- _What the task asks_: Transcribe nothing but the lines from the one with "Q: Tally the cricket" to the end of the entries, both included, keeping each exact and leaving every picture out.

- _Recorded data_:
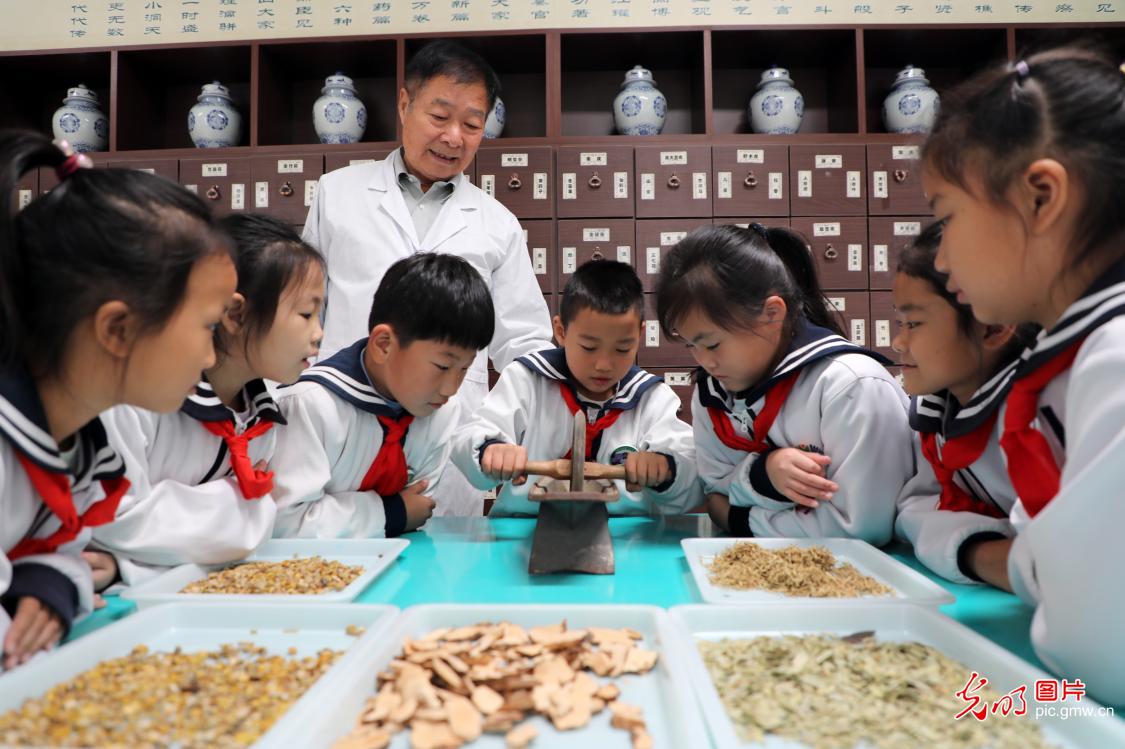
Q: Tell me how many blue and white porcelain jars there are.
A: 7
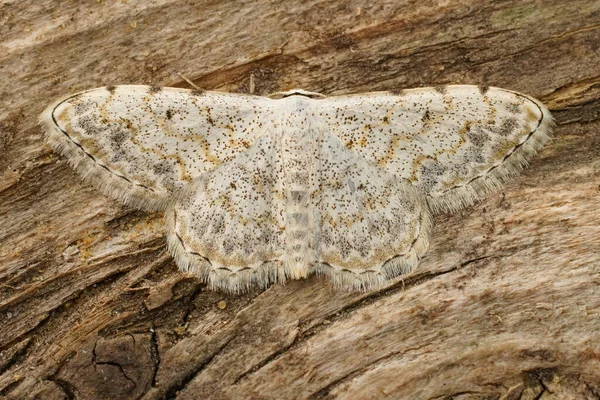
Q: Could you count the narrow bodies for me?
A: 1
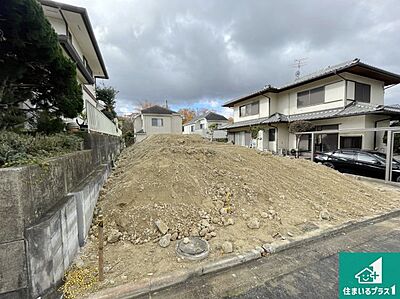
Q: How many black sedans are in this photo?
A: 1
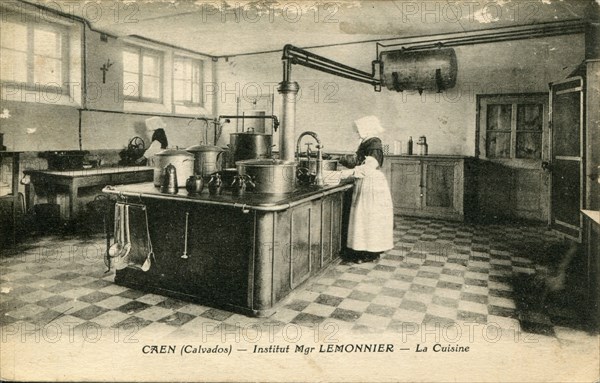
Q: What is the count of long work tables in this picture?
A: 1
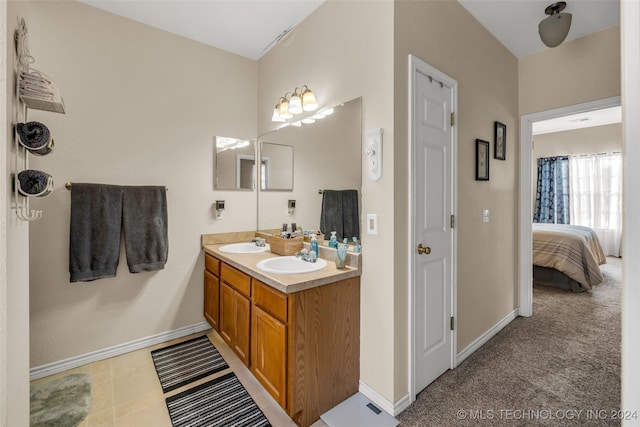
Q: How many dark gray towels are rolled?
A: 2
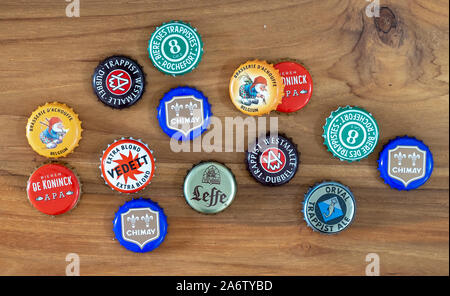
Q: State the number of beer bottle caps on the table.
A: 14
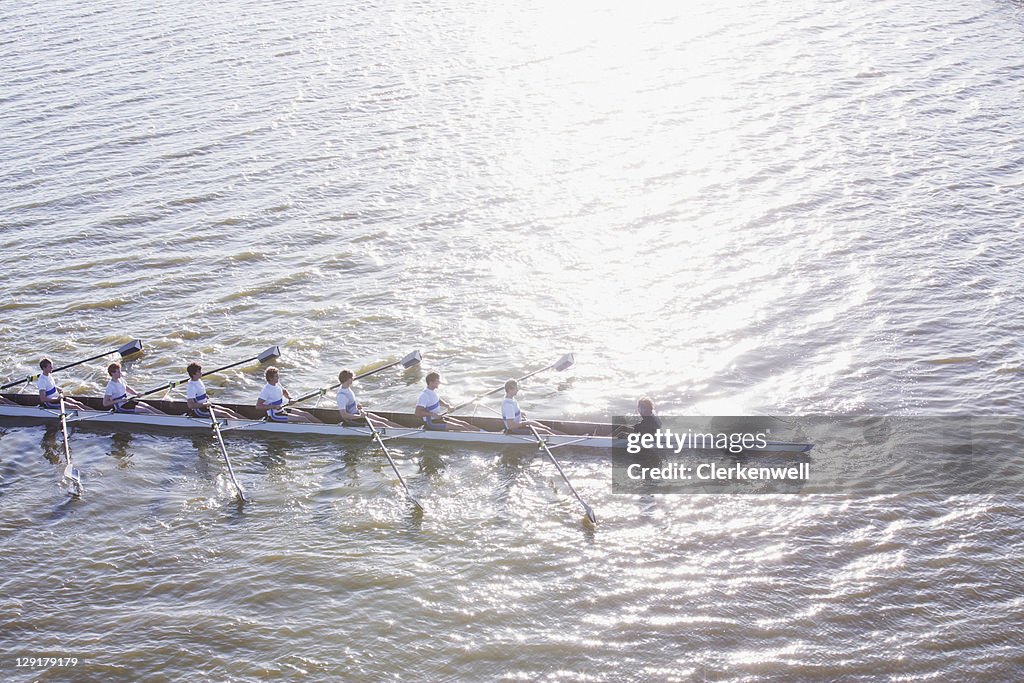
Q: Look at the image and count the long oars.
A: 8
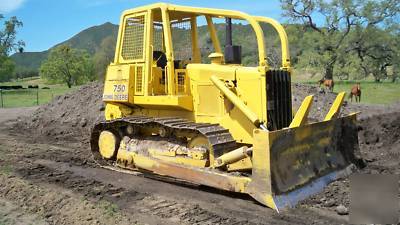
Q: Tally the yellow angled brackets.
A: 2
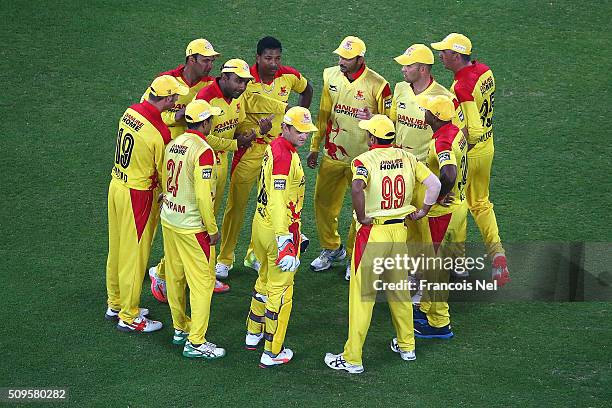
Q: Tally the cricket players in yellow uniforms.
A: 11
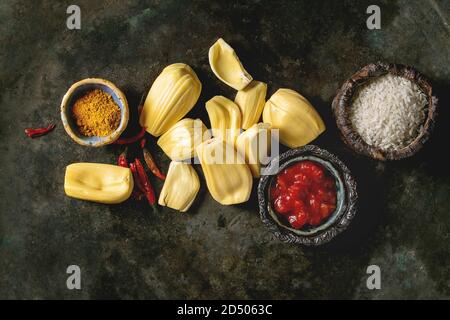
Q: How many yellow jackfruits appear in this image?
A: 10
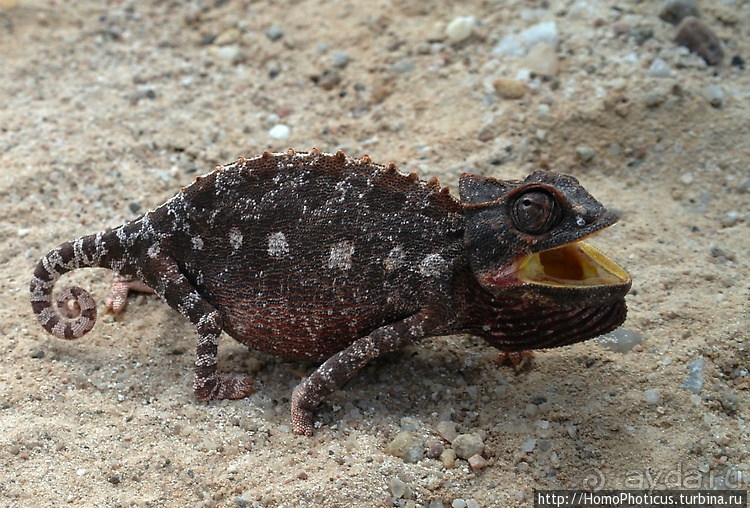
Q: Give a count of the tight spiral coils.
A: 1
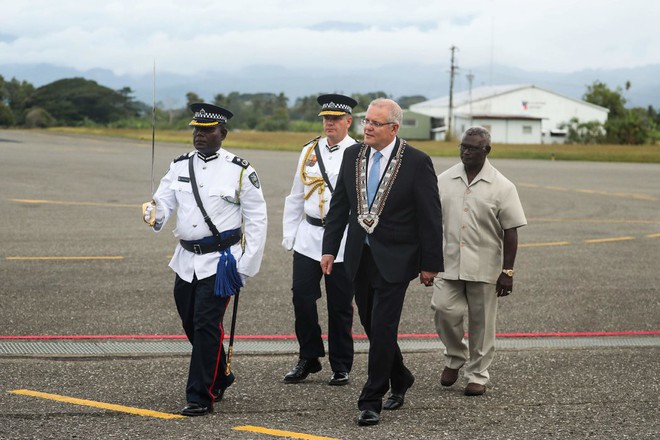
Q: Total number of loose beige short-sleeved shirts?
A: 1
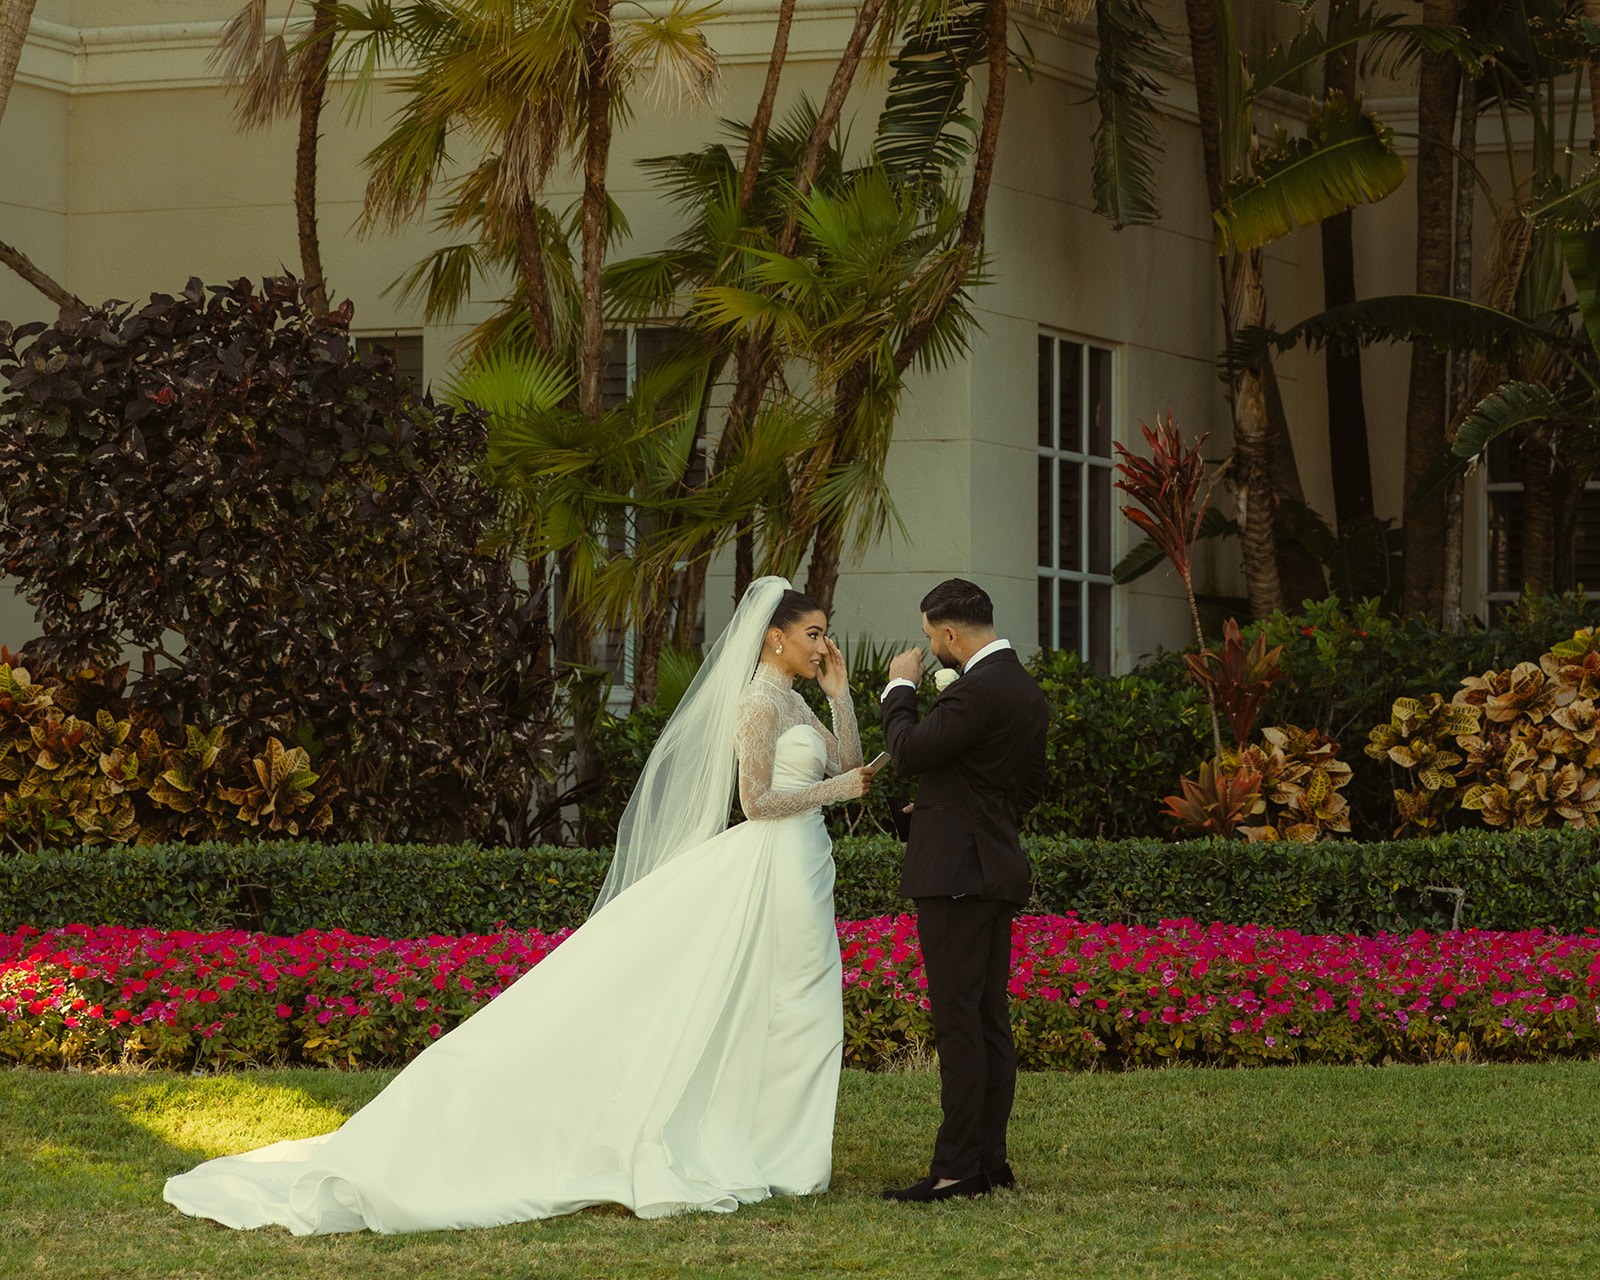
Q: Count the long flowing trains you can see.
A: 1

- _Completed task_:
Q: Tally the cricket players in yellow uniforms.
A: 11
Q: How many yellow jackfruits appear in this image?
A: 10
Q: Give a count of the tight spiral coils.
A: 1
Q: Total number of loose beige short-sleeved shirts?
A: 1
Q: Count the long flowing trains you can see.
A: 1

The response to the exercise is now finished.